By identifying such information and statements in this manner, the Company is alerting the reader that such information and statements are subject to known and unknown risks, uncertainties and other factors that may cause the actual results, level of activity, performance or achievements of the Company to be materially different from those expressed or implied by such information and statements.
An investment in securities of the Company is speculative and subject to several risks including, without limitation, the risks discussed under the heading "Risk Factors" in the Company's filing statement dated May 30, 2018. Although the Company has attempted to identify important factors that could cause actual results to differ materially from those contained in the forward-looking information and forward-looking statements, there may be other factors that cause results not to be as anticipated, estimated or intended.

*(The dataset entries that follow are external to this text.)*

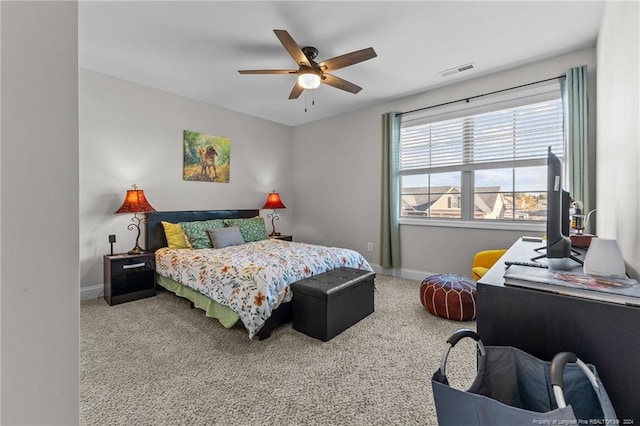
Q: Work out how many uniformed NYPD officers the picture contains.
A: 0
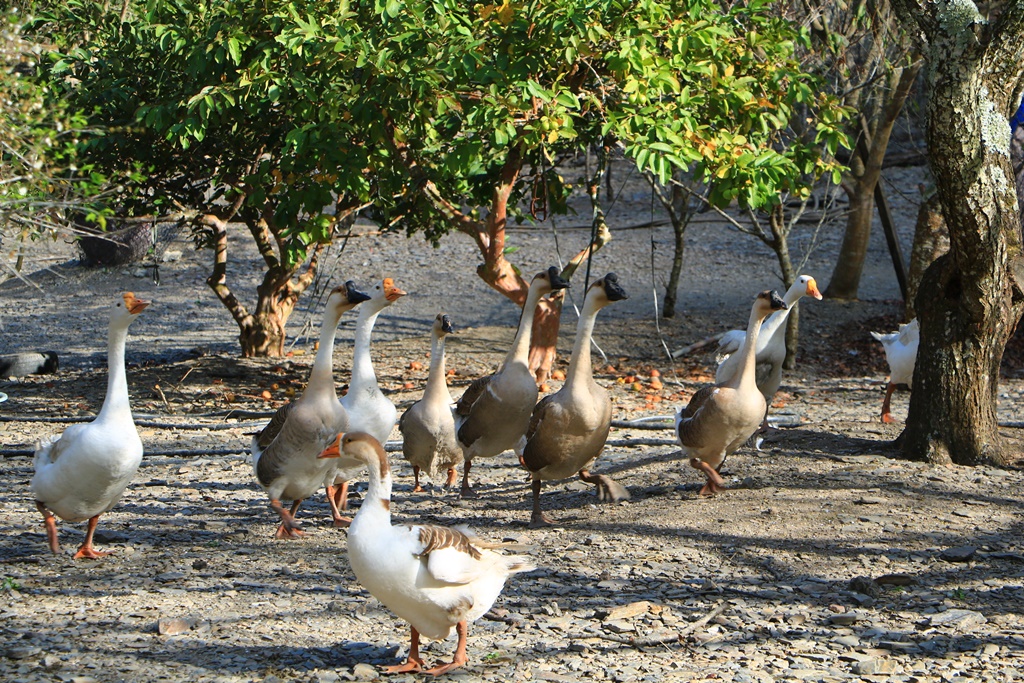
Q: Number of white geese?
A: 5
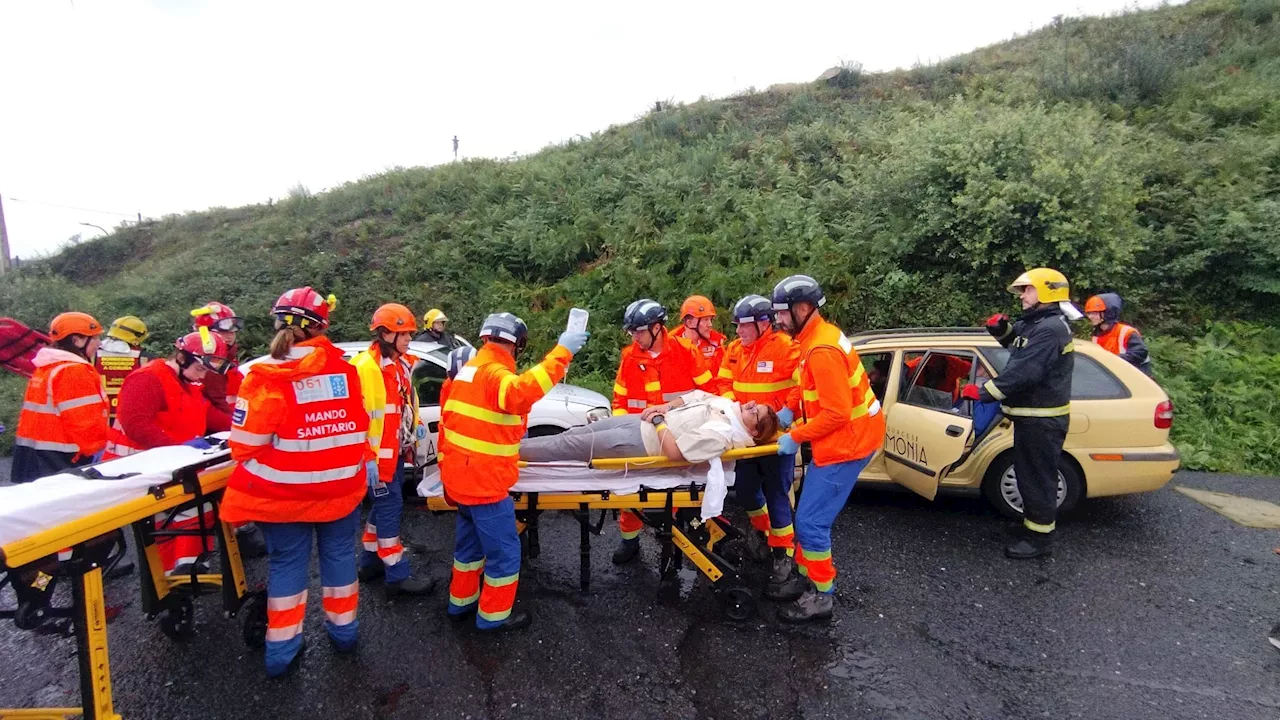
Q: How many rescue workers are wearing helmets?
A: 15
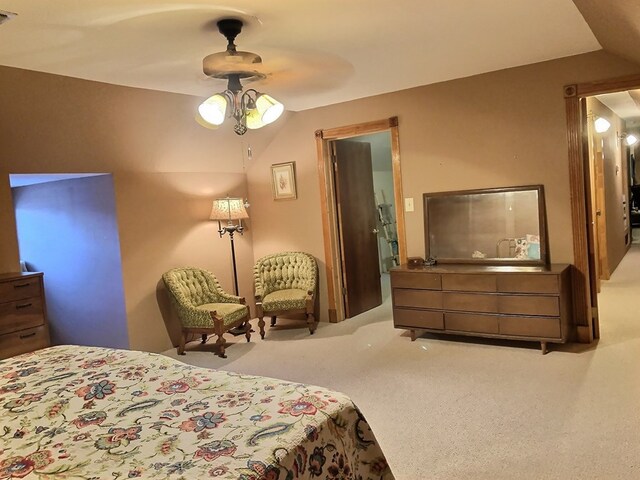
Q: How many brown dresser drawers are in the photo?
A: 12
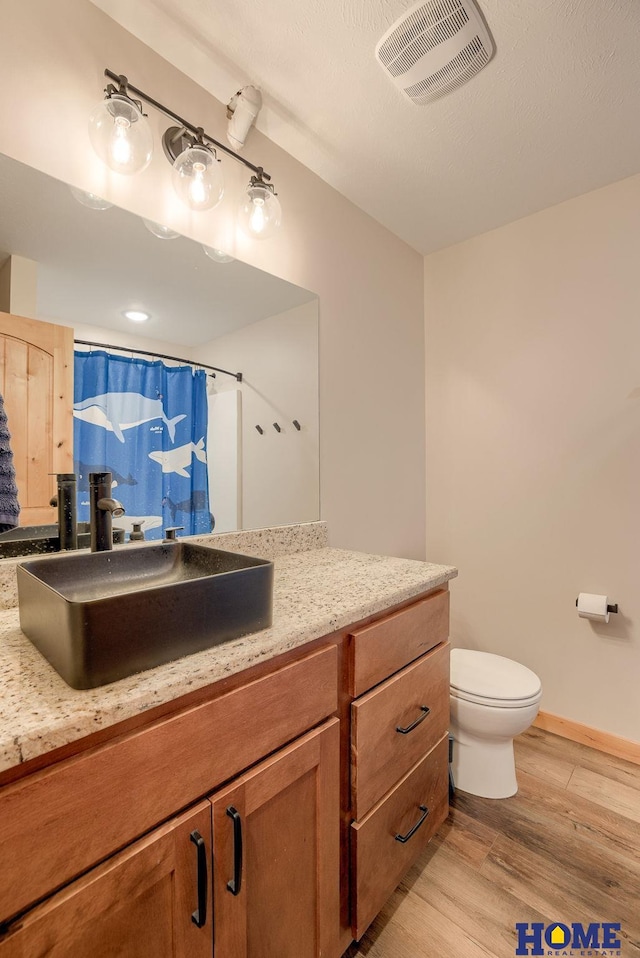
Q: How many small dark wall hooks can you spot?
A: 3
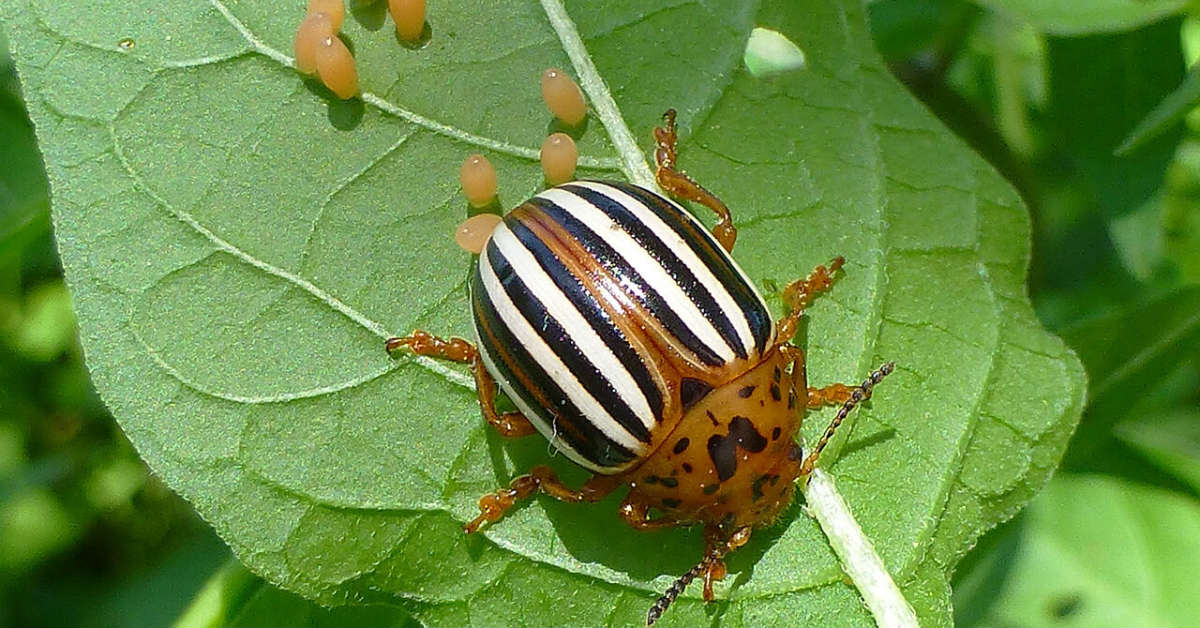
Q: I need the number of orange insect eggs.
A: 8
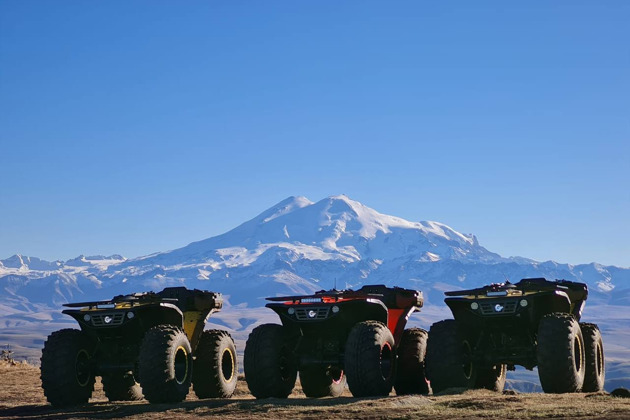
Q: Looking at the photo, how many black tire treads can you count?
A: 12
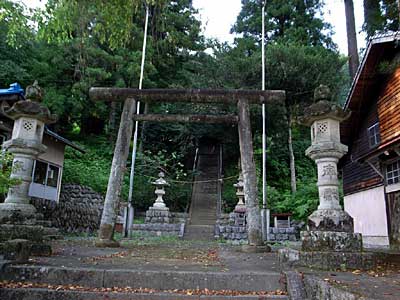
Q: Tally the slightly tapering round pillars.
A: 2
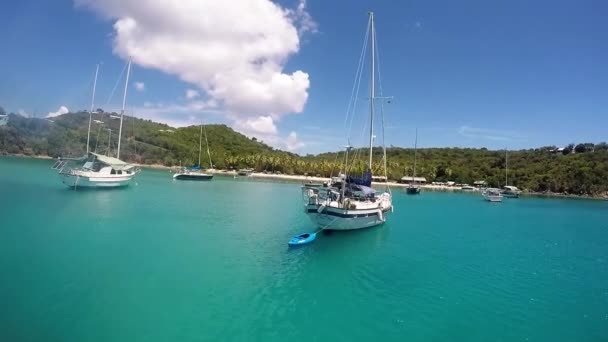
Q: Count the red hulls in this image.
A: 0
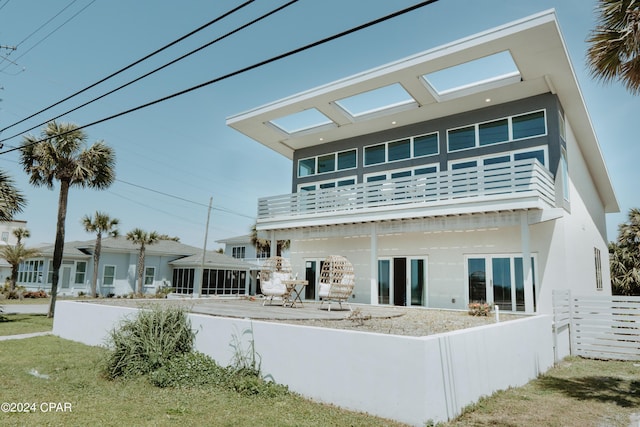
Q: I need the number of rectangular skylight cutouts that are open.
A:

In connection with the forward-looking information and forward-looking statements contained in this press release, the Company has made certain assumptions. Although the Company believes that the assumptions and factors used in preparing, and the expectations contained in, the forward-looking information and statements are reasonable, undue reliance should not be placed on such information and statements, and no assurance or guarantee can be given that such forward-looking information and statements will prove to be accurate, as actual results and future events could differ materially from those anticipated in such information and statements. The forward-looking information and forward-looking statements contained in this press release are made as of the date of this press release, and the Company does not undertake to update any forward-looking information and/or forward-looking statements that are contained or referenced herein, except in accordance with applicable securities laws. All subsequent written and oral forward- looking information and statements attributable to the Company or persons acting on its behalf is expressly qualified in its entirety by this notice.